### Task instructions
Some lines in the entries contain the word "Altogether". Copy all of them.

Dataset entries
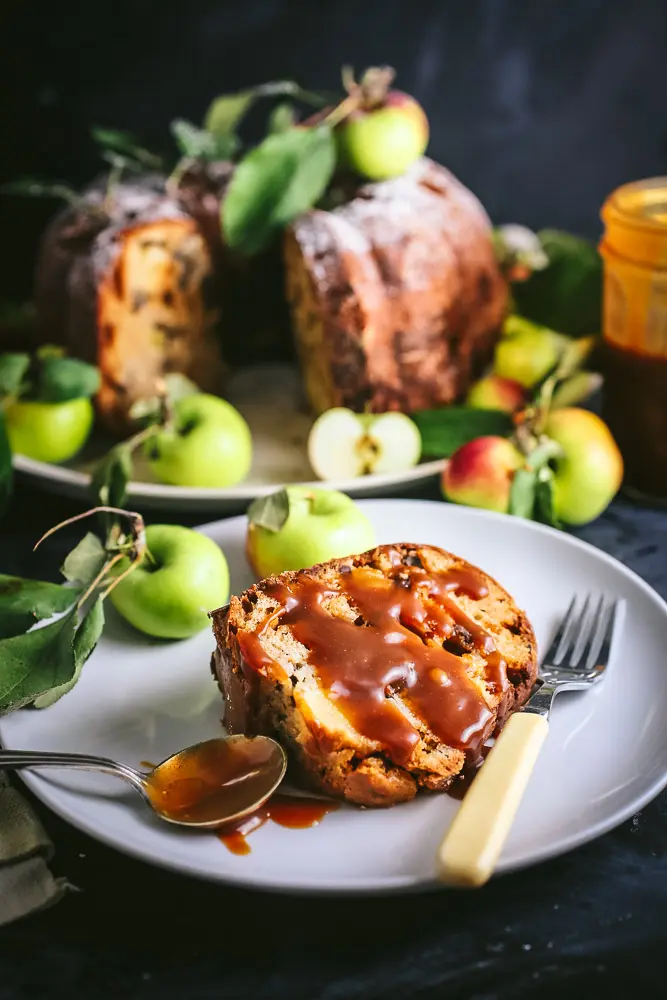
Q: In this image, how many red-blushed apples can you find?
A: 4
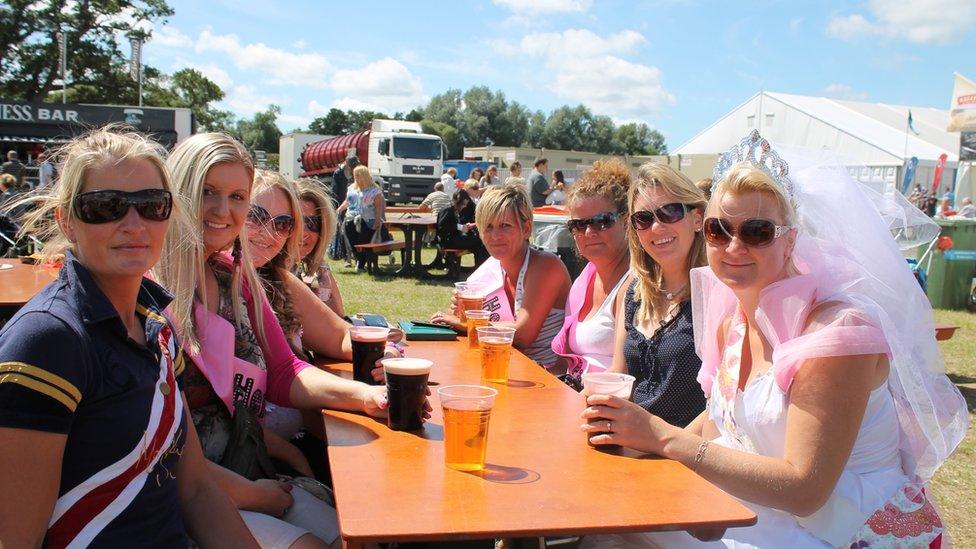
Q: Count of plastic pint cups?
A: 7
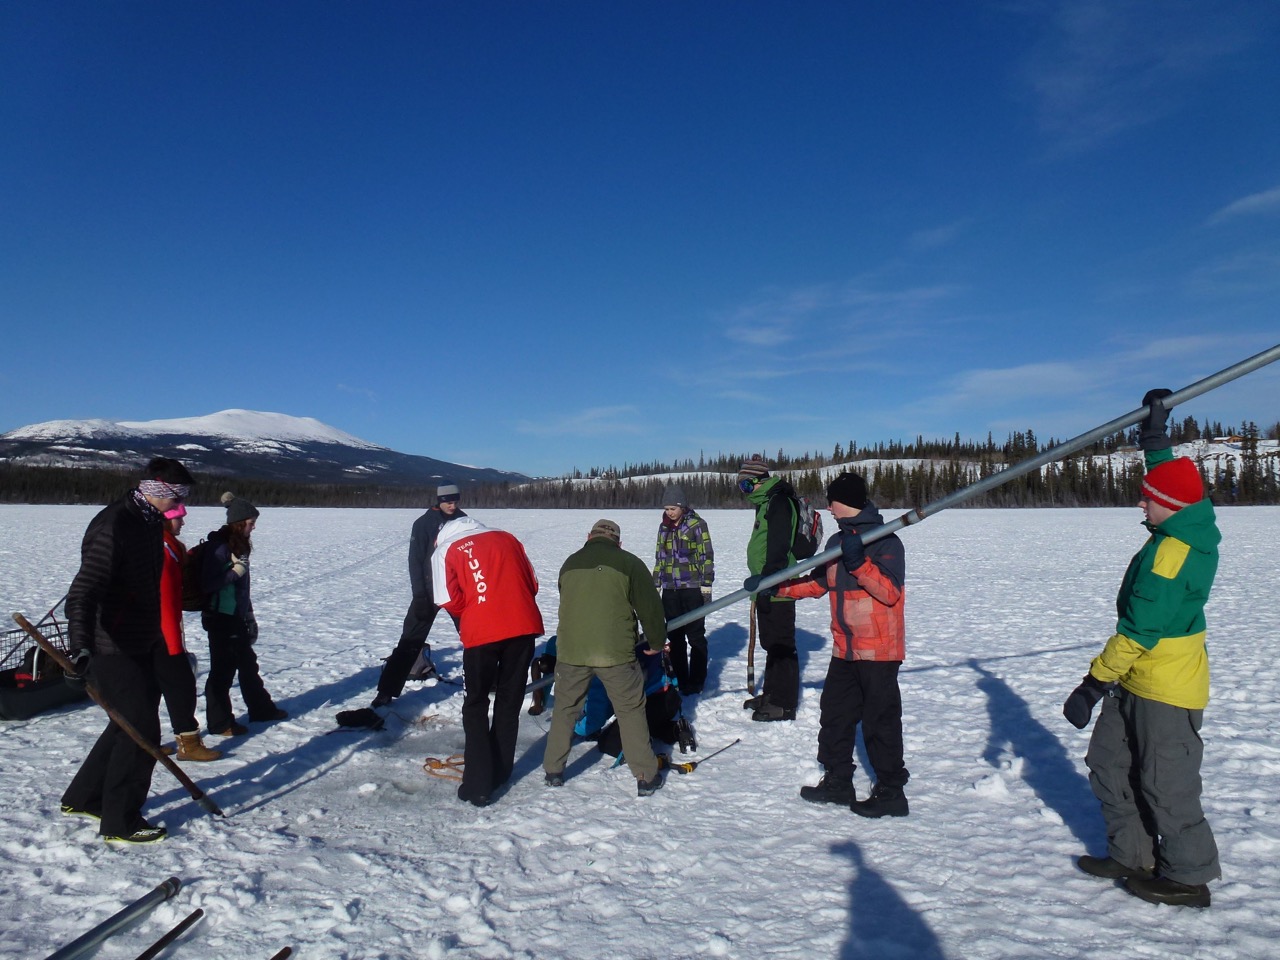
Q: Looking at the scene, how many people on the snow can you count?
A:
* * *
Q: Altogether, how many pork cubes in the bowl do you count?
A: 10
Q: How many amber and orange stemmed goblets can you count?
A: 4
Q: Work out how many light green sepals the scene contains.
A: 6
...
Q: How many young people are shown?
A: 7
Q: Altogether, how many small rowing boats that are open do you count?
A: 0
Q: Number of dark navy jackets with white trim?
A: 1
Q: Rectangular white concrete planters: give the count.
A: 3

### Solution to this problem
Q: Altogether, how many pork cubes in the bowl do you count?
Q: Altogether, how many small rowing boats that are open do you count?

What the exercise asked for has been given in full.